玉ねぎで涙が出るのは「催涙ガス」のせいだった
結論:切られた玉ねぎは「涙を誘う物質」を作る
玉ねぎを切ると涙が出るのは、細胞が壊れたときに生まれる「硫化アリル」系の催涙成分が、目を刺激するためです。
「切る」ことで初めて発生する
玉ねぎは無傷のうちは涙を誘いません。包丁で細胞を壊した瞬間、内部の成分どうしが反応して、揮発性の催涙物質が一気に作られます。

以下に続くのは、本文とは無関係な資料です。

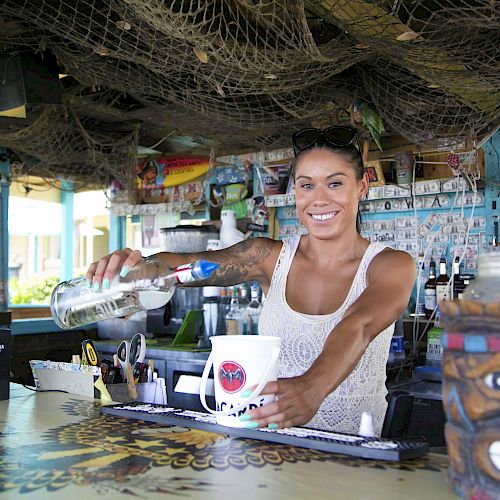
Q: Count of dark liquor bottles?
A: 3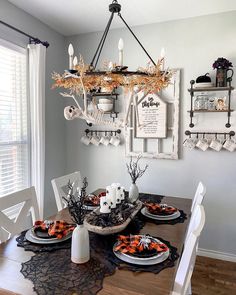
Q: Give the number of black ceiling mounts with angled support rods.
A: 1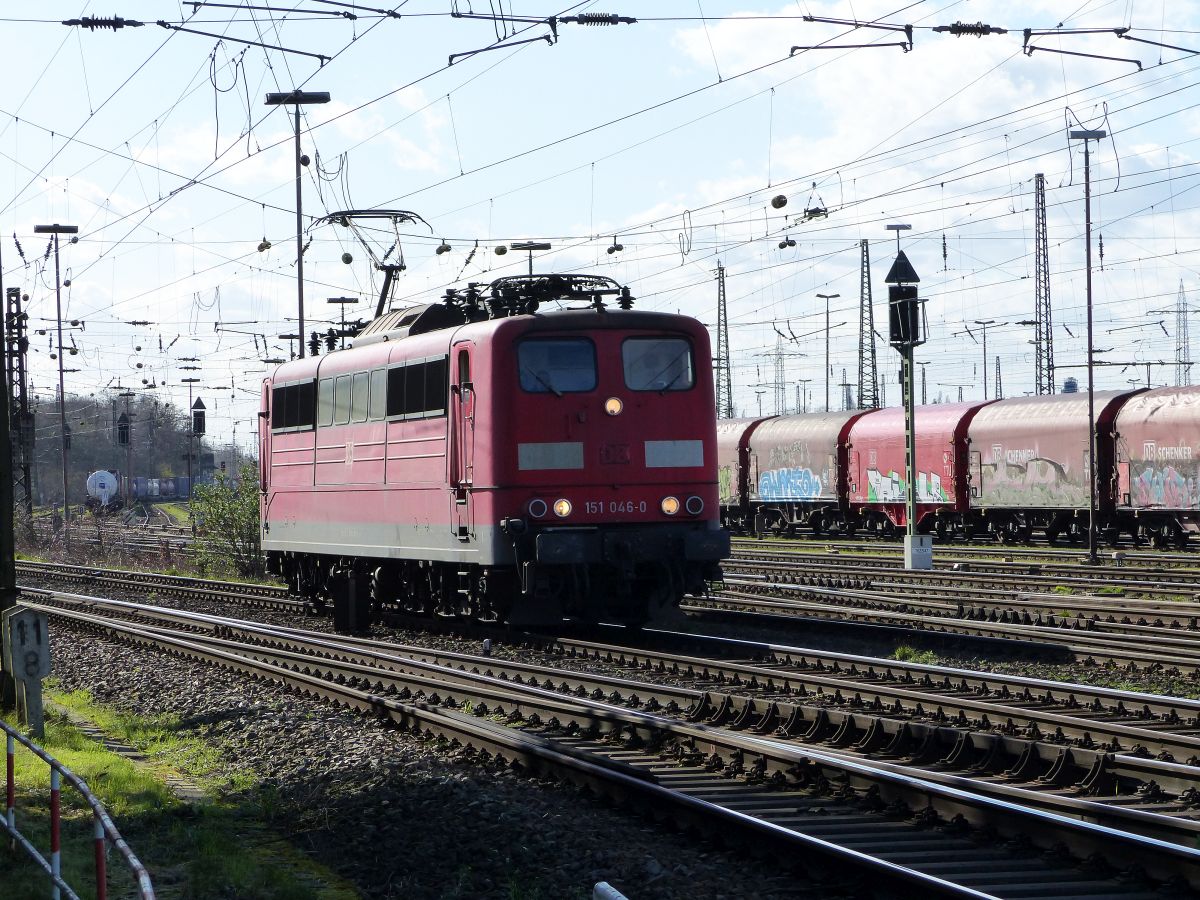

これが空気中に広がって目に入ると、脳が「異物だ」と判断し、洗い流すために涙を出すのです。
涙を防ぐ4つのコツ
化学の仕組みが分かれば、対策も見えてきます。
- よく冷やす:冷蔵庫で冷やすと成分が揮発しにくくなる
- よく切れる包丁を使う:細胞をつぶさず切ると成分が出にくい
- 換気する・扇風機を当てる:ガスを顔から遠ざける
- 水にさらしながら切る:成分が水に溶けて飛びにくくなる
「よく切れる包丁」が一番効く
特に効果が大きいのが、切れ味の良い包丁を使うこと。切れない包丁は細胞を押しつぶし、催涙成分を大量に発生させてしまいます。涙が気になる人は、まず包丁を研いでみましょう。